DUSP6/MKP-3 is a cytoplasmic, ERK-specific phosphatase that plays a crucial role in cancer development and progression by dephosphorylating ERK1/2.41, 42 It has been reported that DUSP6 is upregulated in myeloma, melanoma, glioma, breast and pancreatic cancer, whereas it is downregulated in pancreatic ductal carcinoma, lung and ovarian cancer.43, 44, 45, 46, 47, 48, 49, 50, 51 While DUSPs/MKPs have a crucial role in cancer progression, how they are differentially expressed in certain cell types or certain circumstances is not fully understood. It has been reported that expression of DUSPs/MKPs could be modulated by p53, FGF or β-catenin signaling25, 52, 53 and that their activity is differentially regulated by post-translational modifications, such as phosphorylation or ubiquitination.54, 55 In addition, several factors affecting DUSP expression at the RNA level have been identified. For example, the RNA-binding proteins HuR and NF90 are involved in the regulation of DUSP1 expression by stabilizing DUSP1 mRNA.56 Additionally, miR-29b downregulated DUSP2 expression, and miR-145/181a/125b were involved in a decrease in DUSP6 levels.57, 58, 59, 60 In this study, we provided experimental evidence that miR-200a-3p is a novel regulator that reduces DUSP6 expression (Figure 5).

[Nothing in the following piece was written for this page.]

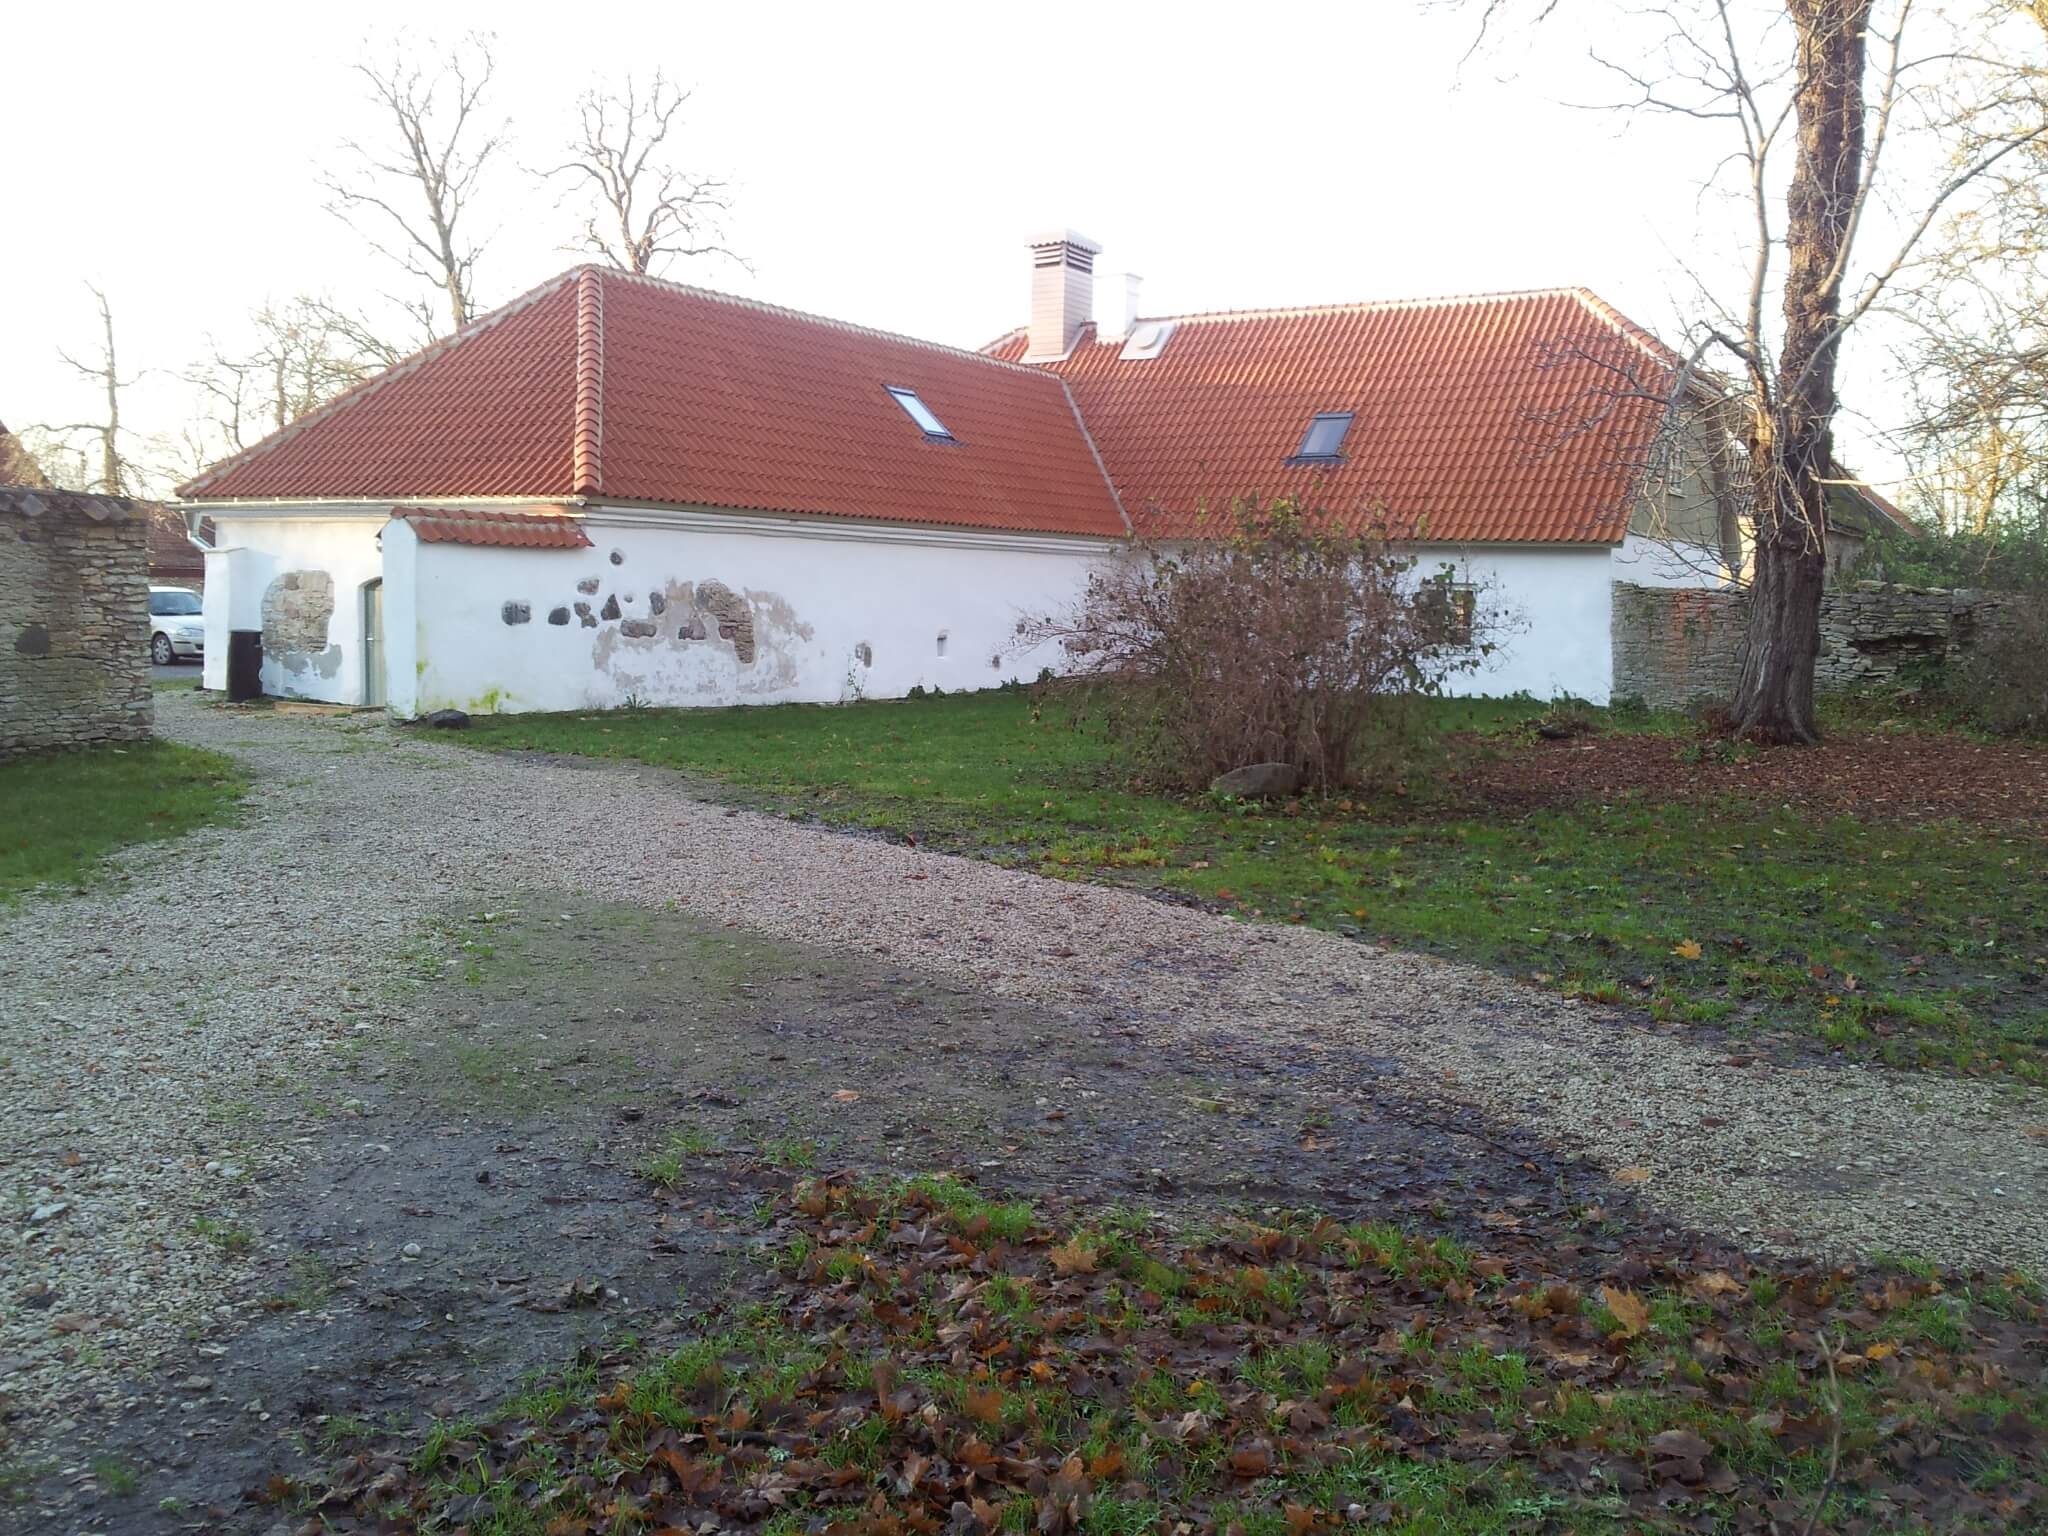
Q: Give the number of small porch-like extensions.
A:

Because DUSPs/MKPs play a role in both cancer progression and cancer resistance,25 targeting DUSPs/MKPs could provide novel therapeutics. In this study, we demonstrated that a high level of miR-200a-3p is responsible for an increase in resistance to 5-FU (Figure 2), and inhibition of miR-200a-3p decreased cell growth and viability after 5-FU treatment, thereby sensitizing Hep3B cells to anti-cancer drugs, including 5-FU, CDDP, and doxorubicin (Figures 3 and 4). These results suggest that inhibition of miR-200a-3p has the potential to reduce chemoresistance in response to various anti-cancer drugs. The relative expression levels of miR-200a-3p among 5-FU-resistant cells or in patient groups with chemoresistance were not assessed in this study. Further analysis of the differential expression of miR-200a-3p in various types of resistant cells would be helpful in understanding the relationship between drug resistance and miR-200a-3p. Previous studies reported that miR-200a inhibited doxorubicin-induced cell death,61 and a high level of miR-200a in hepatocellular carcinoma cells increased resistance to curcumin.62 To assess whether 5-FU affects miR-200a-3p expression, we investigated the levels of miR-200a-3p and pre-miR-200a after 5-FU treatment in Hep3B cells. There were no significant changes in miR-200a-3p level until 72 h after 5-FU treatment (data not shown). Because the acquisition of drug resistance may not occur within a short period, another approach is needed to determine whether 5-FU directly regulates miR-200a-3p expression and whether the differential level of miR-200a-3p is a driving force leading to the acquisition of drug resistance. In addition, the clinical significance of miR-200a-3p in chemoresistance requires further investigation. In this study, we demonstrated that stable expression of miR-200a-3p promoted cell survival in response to anti-cancer drugs, and miRNA inhibition using anti-miR-200a-3p sensitized cells via DUSP6 regulation. These results indicate that miR-200a-3p plays an important role in promoting cell survival in response to 5-FU, and the miR-200a-3p-DUSP6 axis is involved in the acquisition of drug resistance. Our study provides novel insights into the function of miR-200a-3p, which enable the development of a prognostic marker or therapeutic strategy using anti-miR-200a-3p to increase the efficacy of chemotherapy.